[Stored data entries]
-----

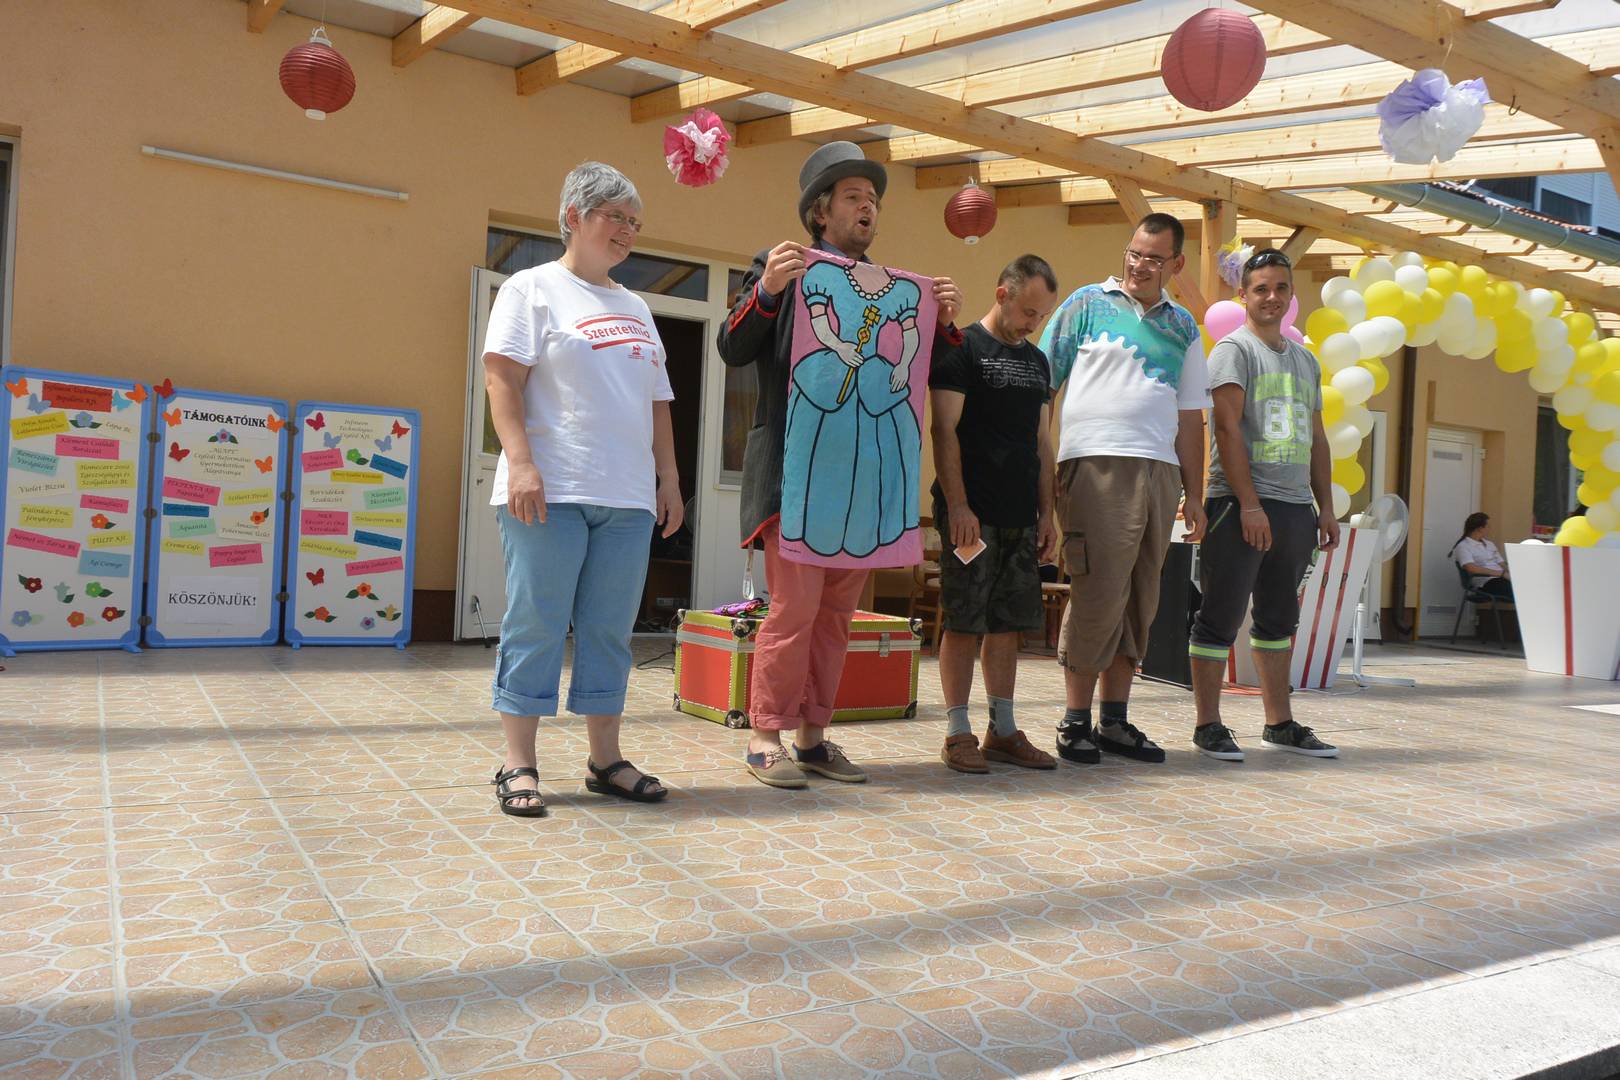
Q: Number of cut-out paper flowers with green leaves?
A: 14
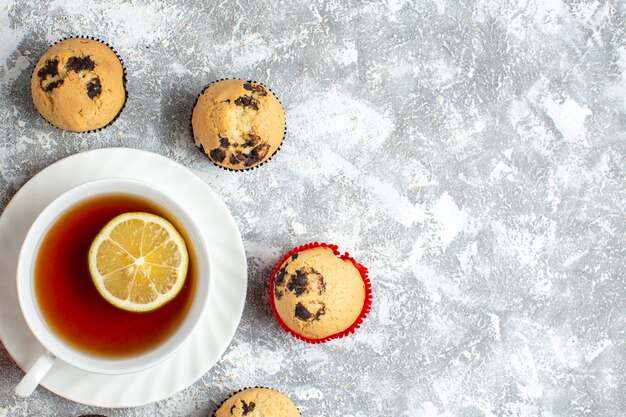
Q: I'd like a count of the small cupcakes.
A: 4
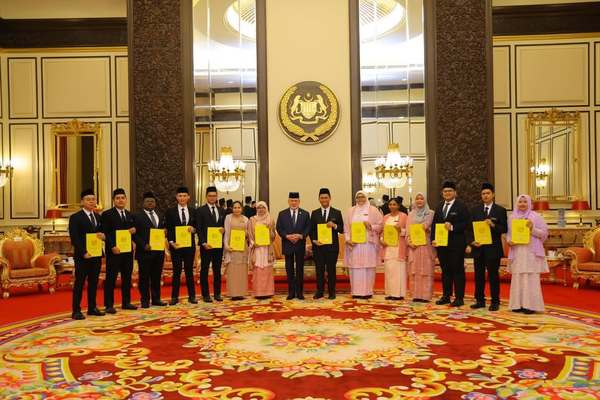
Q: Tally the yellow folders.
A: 14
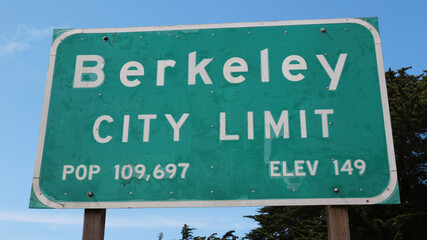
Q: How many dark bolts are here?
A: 4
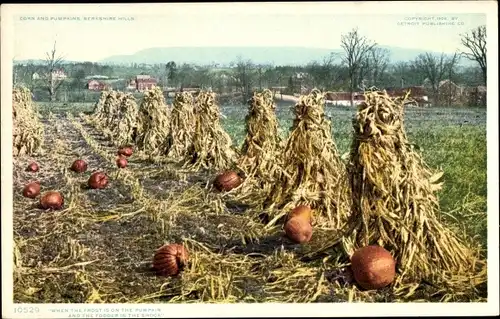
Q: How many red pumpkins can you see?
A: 12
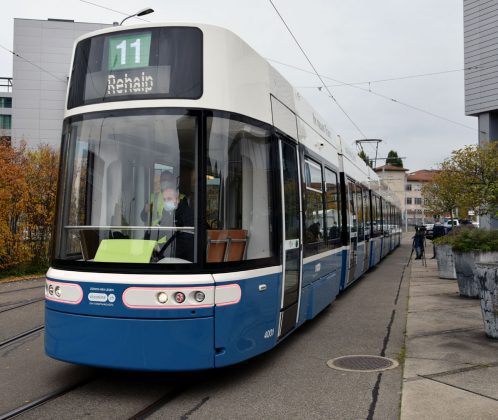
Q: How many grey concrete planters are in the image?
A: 3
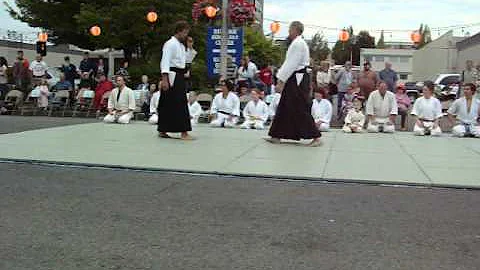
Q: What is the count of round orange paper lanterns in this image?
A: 7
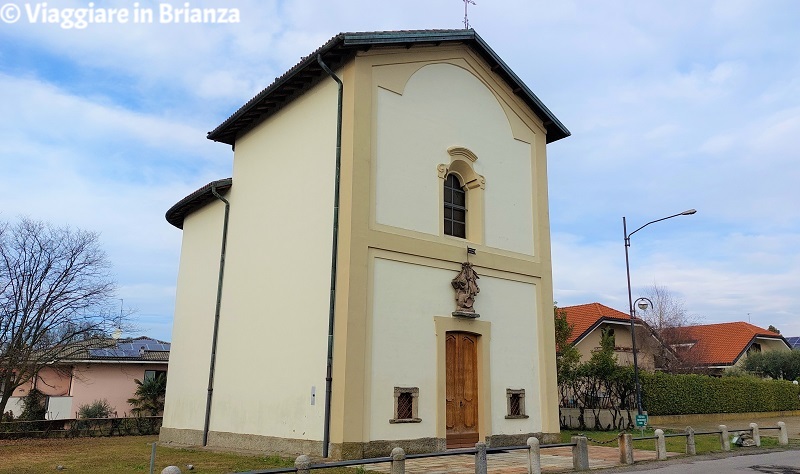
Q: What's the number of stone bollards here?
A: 12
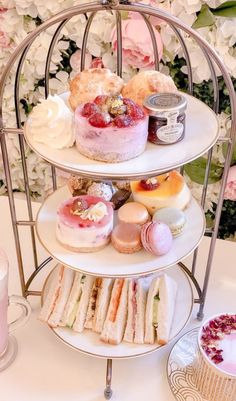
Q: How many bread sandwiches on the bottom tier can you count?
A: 6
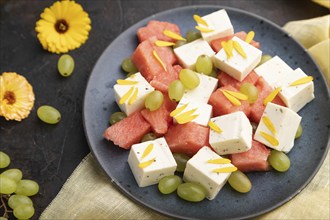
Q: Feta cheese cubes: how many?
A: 12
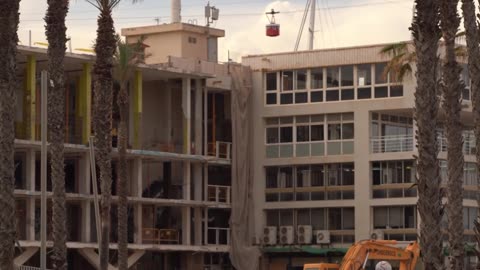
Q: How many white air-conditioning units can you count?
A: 5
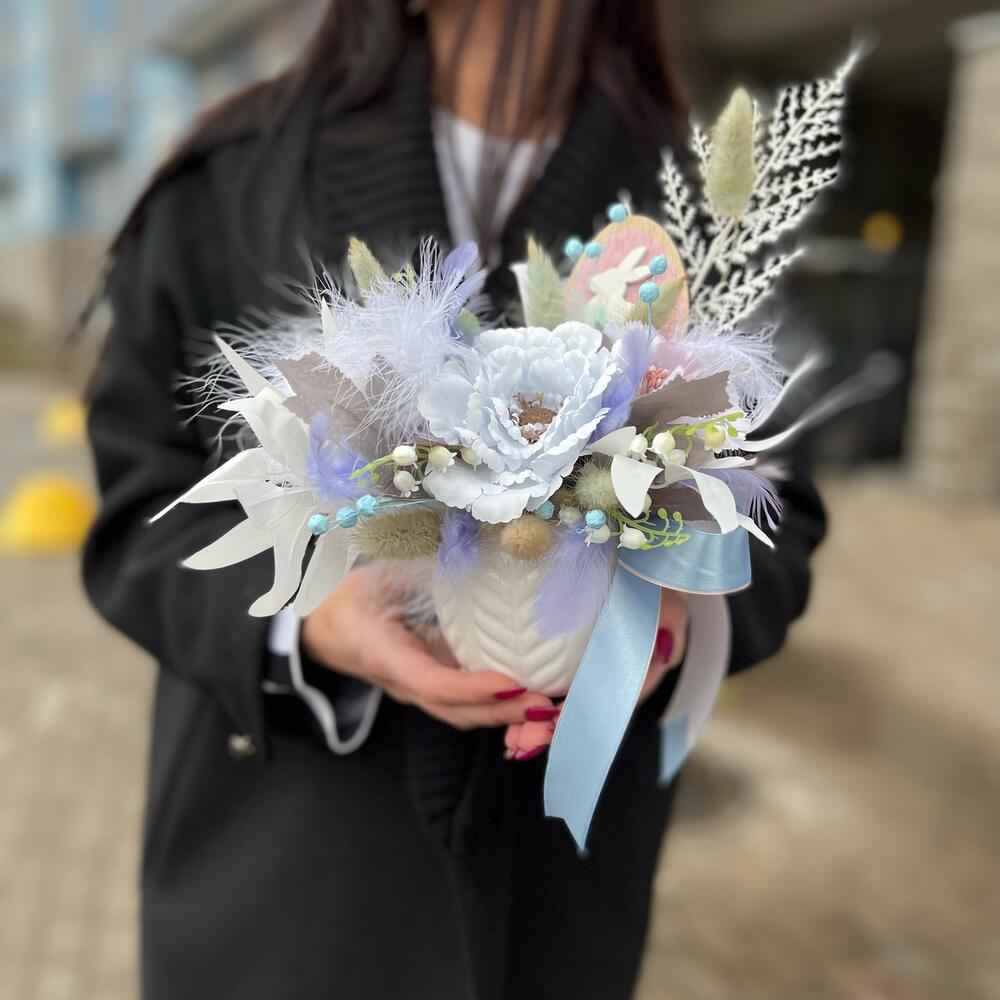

-----

Instructions for the task:
Track down all lines above with the string "image" and copy them.

Task result:
Q: How many grey concrete planters are in the image?
Q: What is the count of round orange paper lanterns in this image?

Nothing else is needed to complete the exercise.